Once you have the key go to folder get_data/with_api/
and run
python retrieve_all_urls.py --api-key XXXX --start_year XXX --end_year XXX
This is for getting the article urls and then saving in the format of month-year
. Once you have the all urls from the API, then you run
python get_data_api.py
python combine_dataset.py
get_data_api.py
retrieves the articles, captions and images. combine_dataset.py
combines yearly data into one file after removing data points if they have corrupt image, empty articles or empty captions. After that move to Clean and Format Data
section.
Small Note
I also provide the links to images and their data splits (train, val, test). Even though I always use random seed to decide the split, just in case If the GODS meddles with the random seed, here is the link to a json where you can find each image and its split: img_splits.json
Clean and Format the Data
Now that we have the data, it is time to clean, preprocess and format the data.
Preprocess
When you reach this part, you must have captioning_dataset.json
in your data/
folder.
Captions
This part is for cleaning the captions (tokenizing, removing non-ascii characters, etc.), splitting train, val, and test and creating anonymize captions.
In other words, we change the caption "Alber Einstein taught in Princeton in 1926" to "PERSON_ taught in ORGANIZATION_ in DATE_." Move to preprocess/
folder and run
python clean_captions.py
Resize Images
To resize the images to 256x256
:
python resize.py --root XXXX --img_size 256
Articles
Get the article format that is needed for the encoding methods by running: create_article_set.py
python create_article_set.py
Format
Now to create H5 file for captions, images and articles, just need to go to scripts/
folder and run in order
python prepro_labels.py --max_length 31 --word_count_threshold 4
python prepro_images.py
We proposed 3 different article encoding method. You can download each of encoded article methods, articles_full_avg_, articles_full_wavg, articles_full_TBB.
Or you can use the code to obtain them:
python prepro_articles_avg.py
python prepro_articles_wavg.py
python prepro_articles_tbb.py
Train
Finally we are ready to train. Magical words are:
python train.py --cnn_weight [YOUR HOME DIRECTORY]/.torch/resnet152-b121ed2d.pth
You can check the opt.py
for changing a lot of the options such dimension size, different models, hyperparameters, etc.
Evaluate
After you train your models, you can get the score according commonly used metrics: Bleu, Cider, Spice, Rouge, Meteor. Be sure to specify model_path, cnn_model_path, infos_path and sen_embed_path when runing eval.py
. eval.py
is usually used in training but it is necessary to run it to get the insertion.
Insertion
Last but not least insert.py
. After you run eval.py
, it will produce you a json file with the ids and their template captions. To fill the correct named entity, you have to run insert.py
:
python insert.py --output [XXX] --dump [True/False] --insertion_method ['ctx', 'att', 'rand']

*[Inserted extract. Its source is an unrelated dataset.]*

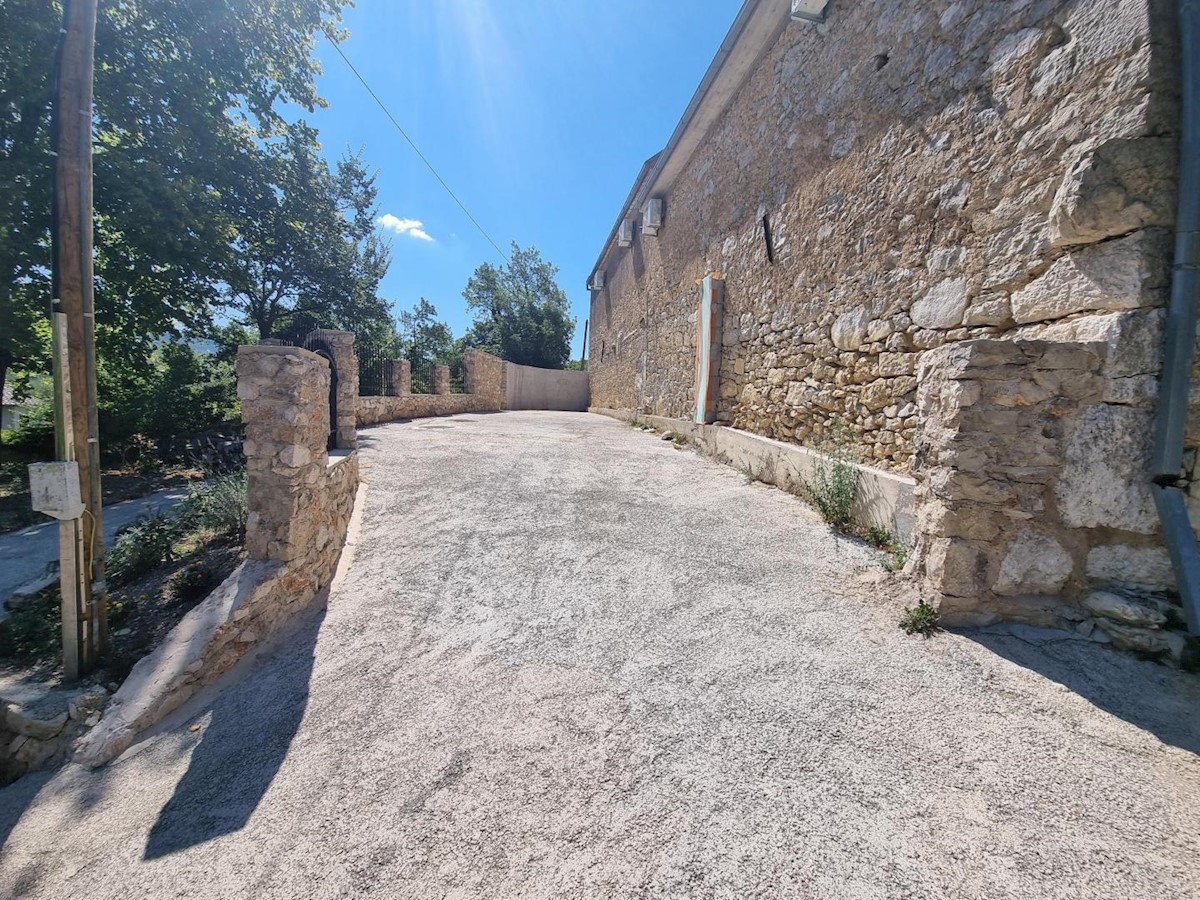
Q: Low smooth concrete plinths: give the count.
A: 1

PS: I have been requested to provide model's output, so I thought it would be best to share it with everyone. Model Output In this folder, you have:
test.json: Test set with raw and template version of the caption.
article.json: Article sentences which is needed in the insert.py
.
w/o article folder: All the models output on template captions, without articles.
with article folder: Our models output in the paper with sentence attention(sen_att) and image attention(vis_att), provided in the json. Hope this is helpful to more of you.
Conclusion
Thank you and sorry for the bugs!